Because you need to be reminded of it, I do see a lot of good news out there this week. I can understand why the news can often be depressing and dispiriting, but the theme of the past few days has been dumb and hateful people revealing themselves to be dumb and hateful, in a way that their traditional allies cannot defend. 

It appears a significant portion of the college students chanting, “From the river to the sea, Palestine will be free,” have no idea which river and which sea they’re chanting about.

This might seem like bad news, but the good news is that once they’re told that they’re talking about the existing geographical borders of Israel, and that the chant is a call for Israeli people to be driven out of that area, they rethink their positions. As this blog has noted several times this year, even in its most generous interpretation, that chant is a call for the state of Israel to be wiped off the map, and those chanters rarely want to get into specifics about what happens to the Israelis. We’ve already seen how Hamas wants to deal with Israeli men, women, and children.

Ron Hassner, a professor of political science at the University of California, Berkeley, decided to survey students to determine just what they knew and what they believed. The findings, laid out in the Wall Street Journal, are eye-opening:

When college students who sympathize with Palestinians chant “From the river to the sea,” do they know what they’re talking about? I hired a survey firm to poll 250 students from a variety of backgrounds across the U.S. Most said they supported the chant, some enthusiastically so (32.8%) and others to a lesser extent (53.2%).

But only 47% of the students who embrace the slogan were able to name the river and the sea. Some of the alternative answers were the Nile and the Euphrates, the Caribbean, the Dead Sea (which is a lake) and the Atlantic. Less than a quarter of these students knew who Yasser Arafat was (12 of them, or more than 10%, thought he was the first prime minister of Israel). Asked in what decade Israelis and Palestinians had signed the Oslo Accords, more than a quarter of the chant’s supporters claimed that no such peace agreements had ever been signed. There’s no shame in being ignorant, unless one is screaming for the extermination of millions.

Would learning basic political facts about the conflict moderate students’ opinions?
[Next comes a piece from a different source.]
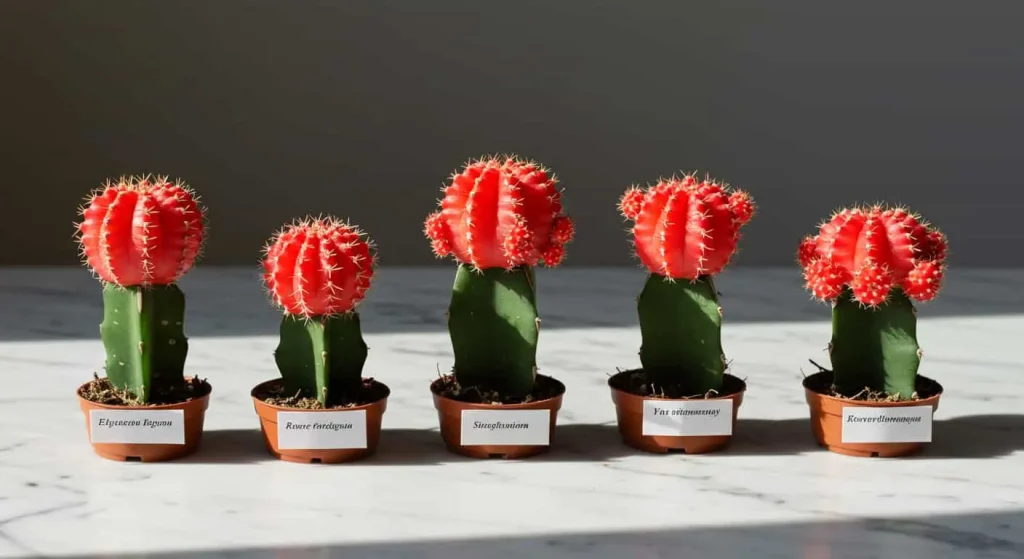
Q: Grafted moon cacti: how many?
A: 5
A Latino engineering student from a southern university reported “definitely” supporting “from the river to the sea” because “Palestinians and Israelis should live in two separate countries, side by side.” Shown on a map of the region that a Palestinian state would stretch from the Jordan River to the Mediterranean Sea, leaving no room for Israel, he downgraded his enthusiasm for the mantra to “probably not.” Of the 80 students who saw the map, 75% similarly changed their view.

Let us pause and recognize that it is a political-science professor at U.C. Berkeley who is the one measuring students’ beliefs, challenging them where those beliefs are at odds with the facts, and instructing them on the state of the world. A person’s affiliation with a particular institution doesn’t necessarily tell you what you need to know about how they see the world!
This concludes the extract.